ByzCoin is an experimental protocol created by the Decentralized and Distributed Systems (DEDIS) lab at EPFL and presented at the USENIX Security conference this past summer. While a rigorous incentive analysis has not yet been done on ByzCoin, informal analysis suggests that ByzCoin's architecture may be far more resilient to these known incentive-compatibility weaknesses. In essence, both the new attacks — and the earlier selfish or stubborn mining attacks — appear to be ineffective against ByzCoin. This blog post informally compares the way Bitcoin and ByzCoin handle transaction fee incentives, deferring the topic of selfish mining to a followup post.
In Bitcoin, miners earn immediate rewards for successfully solving the cryptographic puzzles that allow them to extend the blockchain.
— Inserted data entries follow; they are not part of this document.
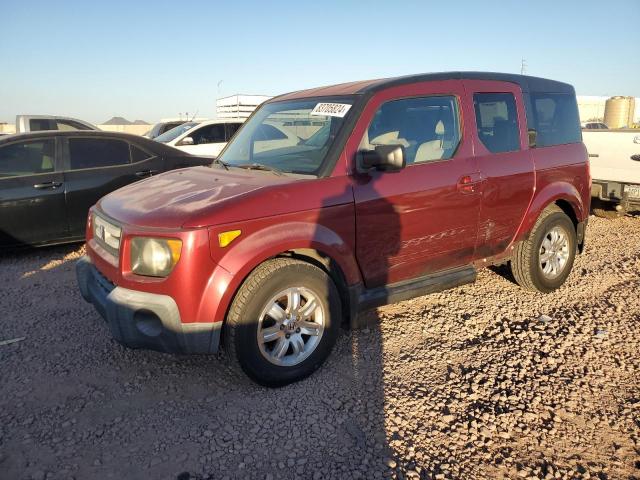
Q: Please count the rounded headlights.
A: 1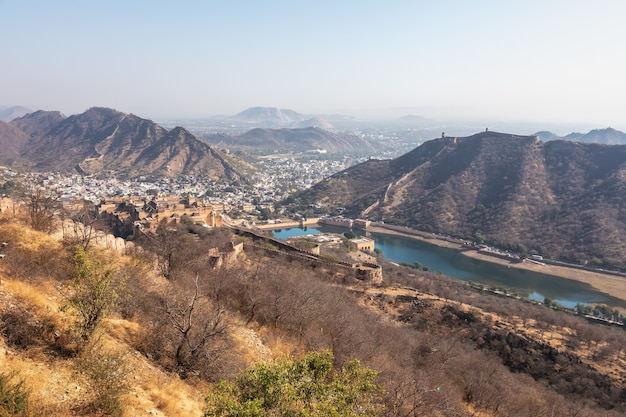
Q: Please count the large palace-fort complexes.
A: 1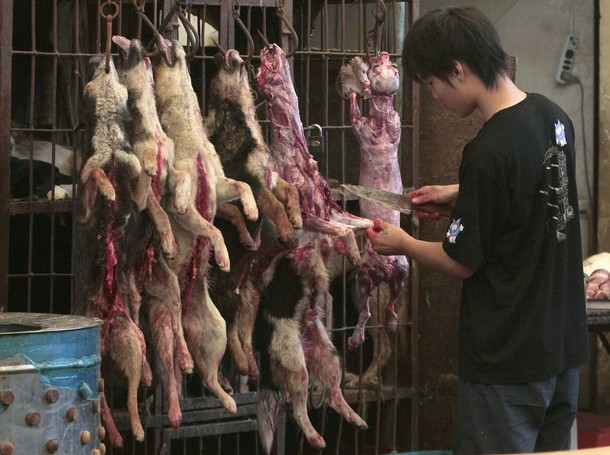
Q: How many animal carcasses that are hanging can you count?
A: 6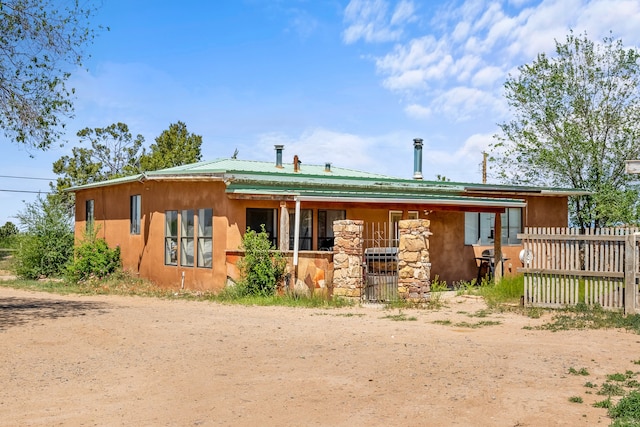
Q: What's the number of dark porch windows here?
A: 3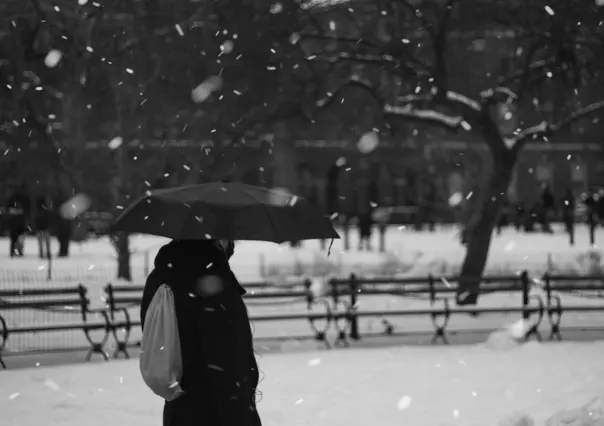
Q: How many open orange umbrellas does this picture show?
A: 0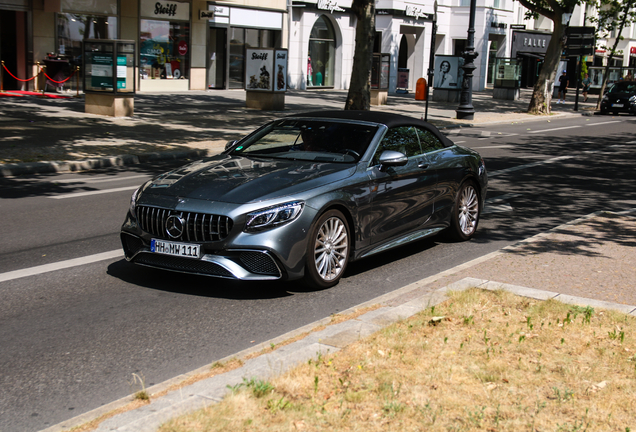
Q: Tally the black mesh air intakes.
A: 3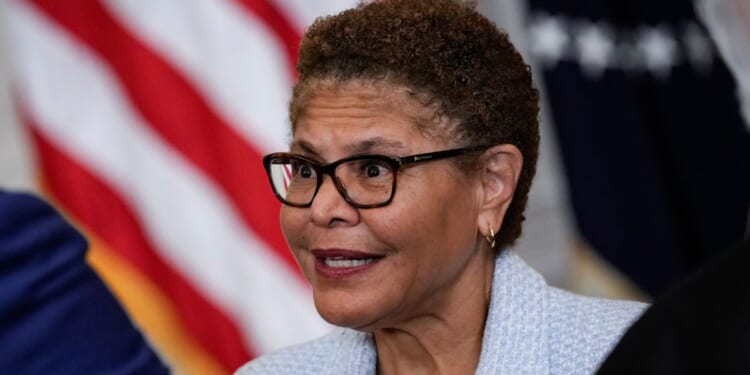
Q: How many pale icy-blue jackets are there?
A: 1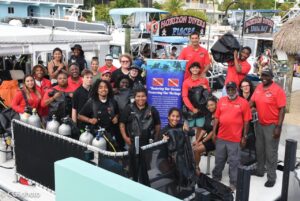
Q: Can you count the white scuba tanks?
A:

These rewards are divided into block rewards, in which the miner may create a fixed amount of “new money” according to a hard-coded schedule, and transaction fees, which the miner receives from Bitcoin users as an incentive to include their transactions in the blockchain. As block rewards regularly decrease by half — eventually dropping to zero in the year 2140 — miners' incentives shift from block rewards to transaction fees. For the moment, however, the important point is that Bitcoin confers both block rewards and transaction fees to miners immediately upon the successful mining of a new block. We might describe Bitcoin as an “instant gratification cryptocurrency.”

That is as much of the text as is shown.